The problem>
Please report each line in the material below that includes "photo".

Supplied entries>
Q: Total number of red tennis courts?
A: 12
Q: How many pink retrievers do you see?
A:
* * *
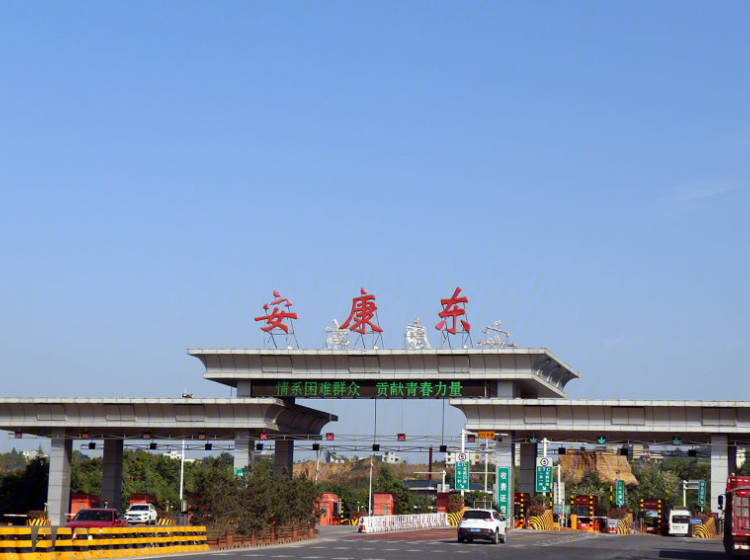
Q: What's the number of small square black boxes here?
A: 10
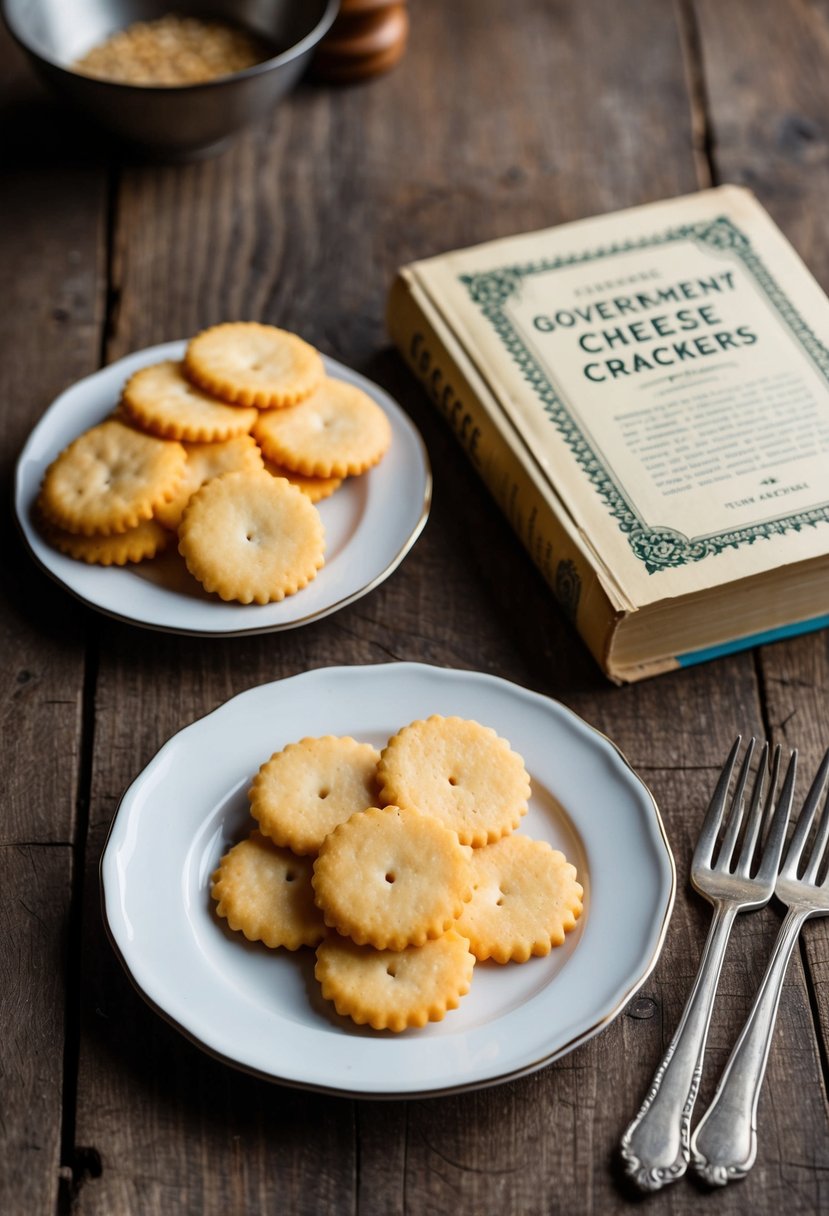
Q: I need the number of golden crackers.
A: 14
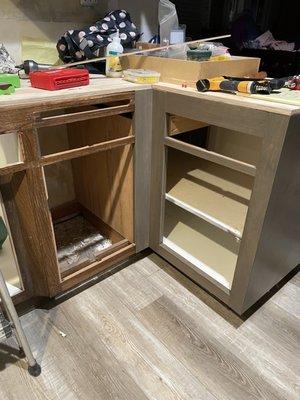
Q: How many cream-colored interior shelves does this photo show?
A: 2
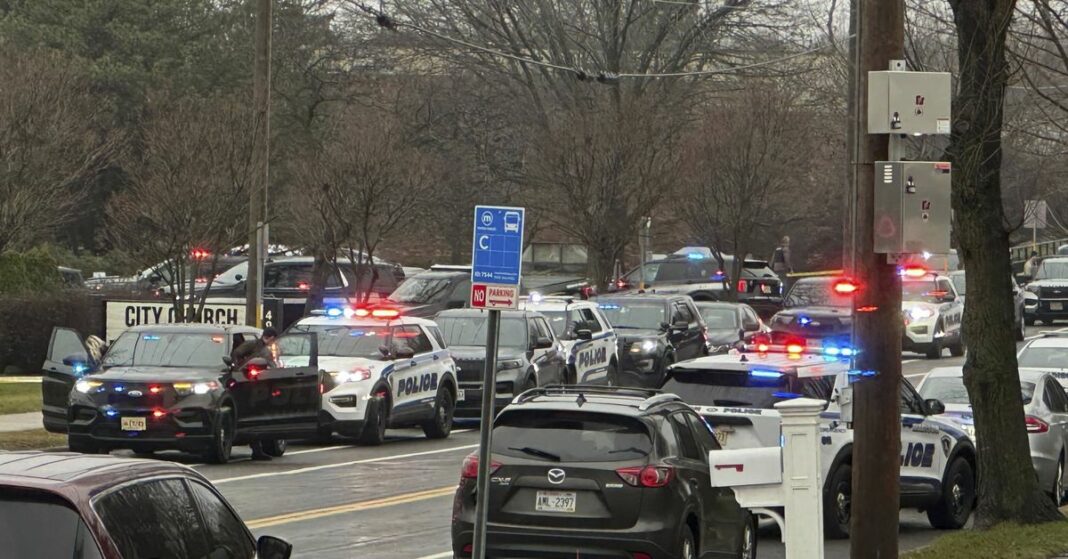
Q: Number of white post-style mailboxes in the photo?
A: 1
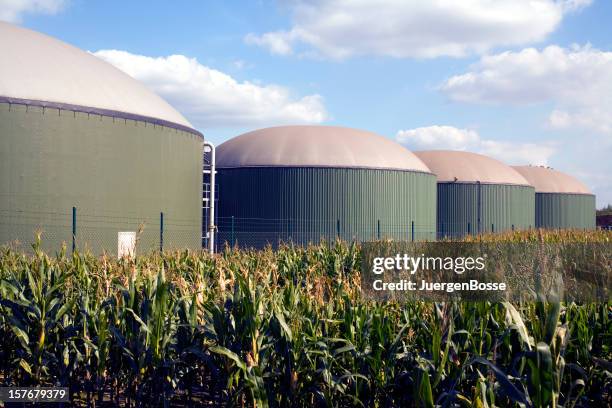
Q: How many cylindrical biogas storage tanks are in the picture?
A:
* * *
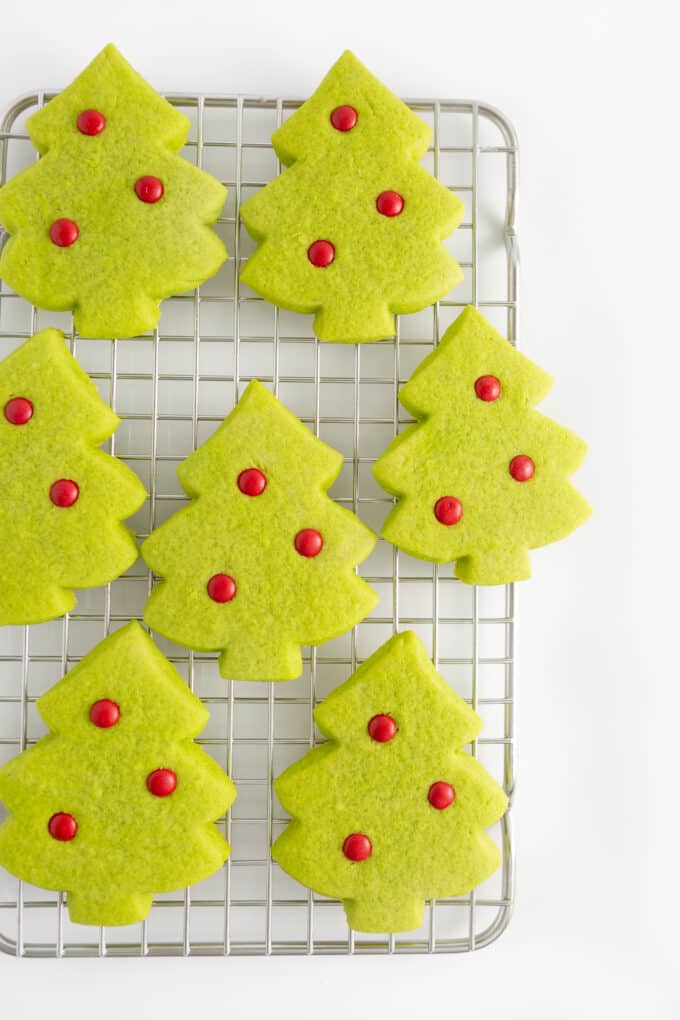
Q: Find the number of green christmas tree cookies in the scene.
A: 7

Solved problem>
Q: How many cream-colored interior shelves does this photo show?
Q: Number of white post-style mailboxes in the photo?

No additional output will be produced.